Mann portrays Aschenbach as a figure who undergoes a total displacement from one extreme of art to the other; readers experience his emergence out of the cerebral and into the physical, from pure form to pure emotion. Mann uses the novella to warn of the dangers posed by either extreme in a method he called “myth plus psychology.” Each of these elements plays equally vital roles in tracing Aschenbach’s decline. Tadzio is more than a flesh-and-blood boy posing as the object of Aschenbach’s desires; he is a myth Mann compares to Greek sculpture, to Plato’s Phaedrus, to Hyacinth, and to Narcissus. Aschenbach’s journeys across the lagoon into Venice shows him in terms that mirror the legendary trip across the River Styx into the underworld. Strange red-haired figures frequently appear to Aschenbach, suggesting devils or demons. All of these references to the mythological serve the universalization of Mann’s characters and their experiences within the story.

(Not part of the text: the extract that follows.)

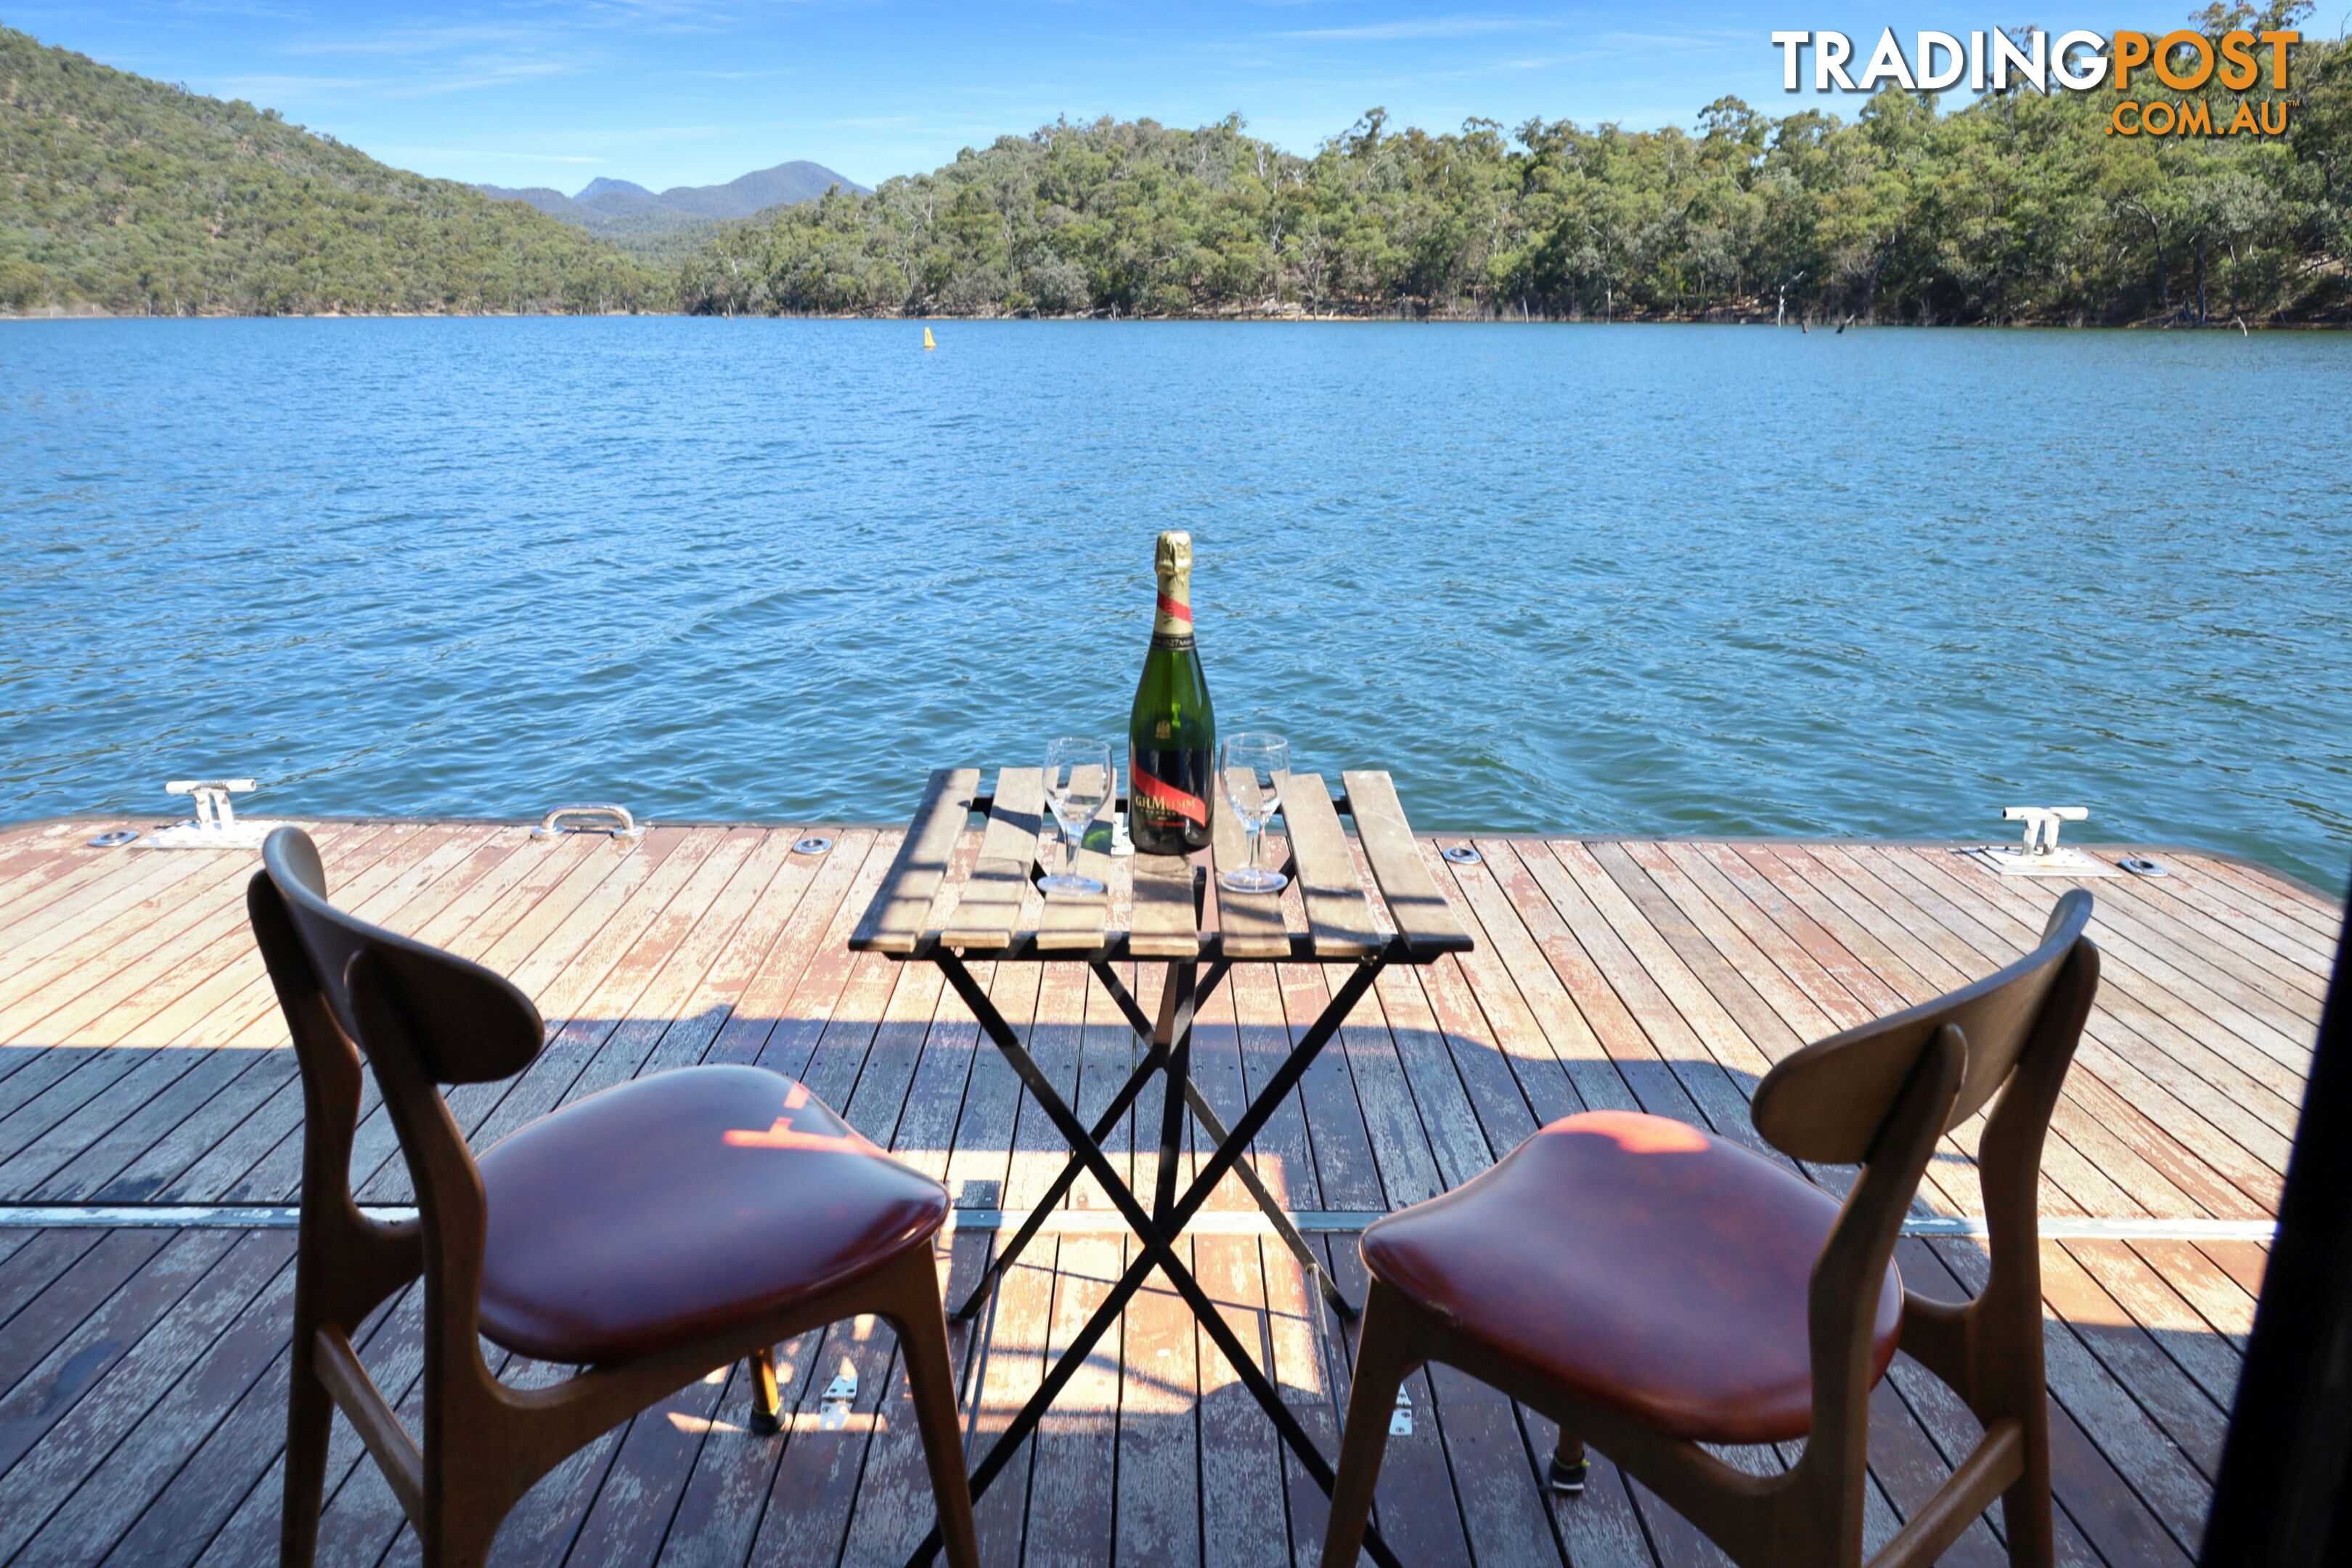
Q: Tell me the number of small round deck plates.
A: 4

Psychological elements also figure prominently in Death in Venice. As the story initially unfolds, Aschenbach’s libidinal drives are completely repressed, but as Freud would have noted, the writer’s repression has only forced his drives to emerge by another means, in this case in daydreams holding the intensity of visions. Further into the story, Aschenbach has a daydream involving a tropical swamp, and later it is an orgiastic worship of a strange god epitomizing the Freudian longing for what is hoped to be the ultimate erotic abandon—death.
Mann’s densely complex narrative represents the best of his ability to create layer upon layer of meaning and symbolism. Each reading evokes a new revelation or uncovers a new area of intellectual exploration. Death in Venice demonstrates the essence of the eternal struggle between the passions of nature and the restraints of rational man, but the disease to which Aschenbach succumbs acts as a metaphor for the question of passion as disease versus passion as natural and desirable. Mann takes the reader on a journey through the issue of doubt, challenging the reader to ask: Is it better to have loved obsessively and died, or to never have known this passion at all?

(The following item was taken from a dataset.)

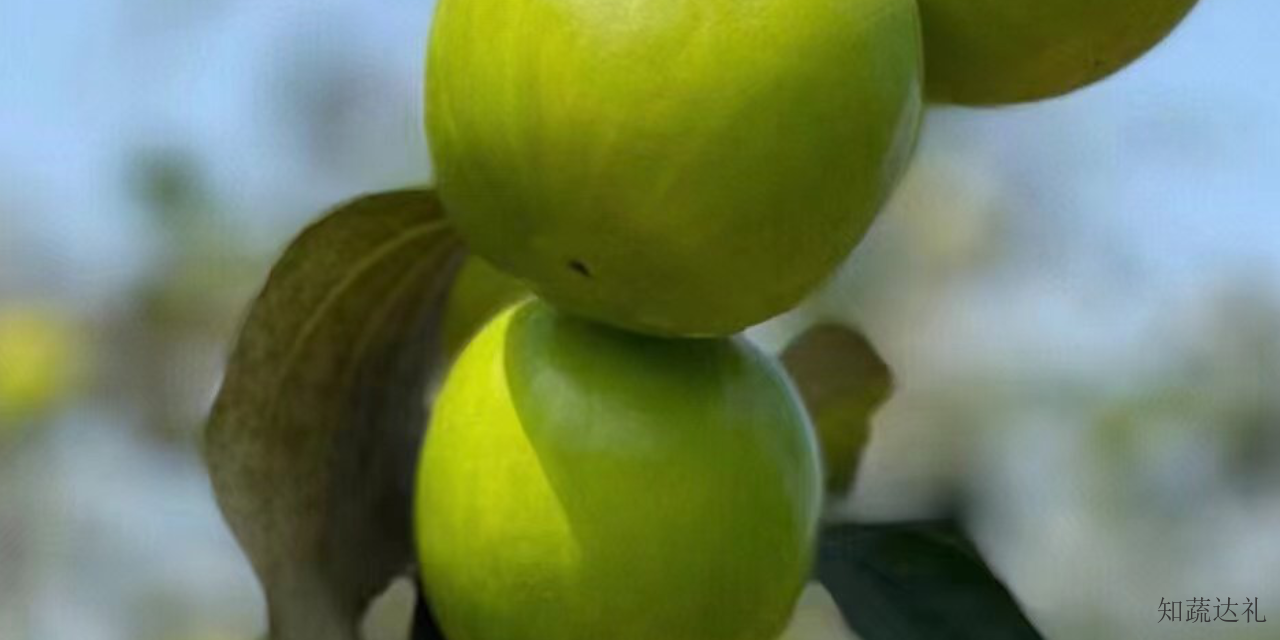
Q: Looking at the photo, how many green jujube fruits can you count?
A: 3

As a writer, Mann can be classified as oblique and economical. He writes with precision, wasting no words. Every detail he supplies to his reader should be explored as significant, as every detail serves Mann’s strategy of hinting, implying, and suggesting, as opposed to directly revealing. What may seem to be only marginal particulars within Mann’s prose—such as the black color of a gondola, a stonemason’s yard for the selling of blank gravestones, or the stained, exposed teeth of a grimacing figure—are indeed all instrumental in establishing a foreboding atmosphere of imminent death. By weaving these threads throughout the story, by linking a variety of motifs working in concert, Mann makes the link between sensual art and death early on and then forges that link throughout the novel, leaving the reader not searching for a climax at the end of the story but, instead, closing the cover with a more deeply ingrained understanding of the multifaceted connection existing between sensual art and death.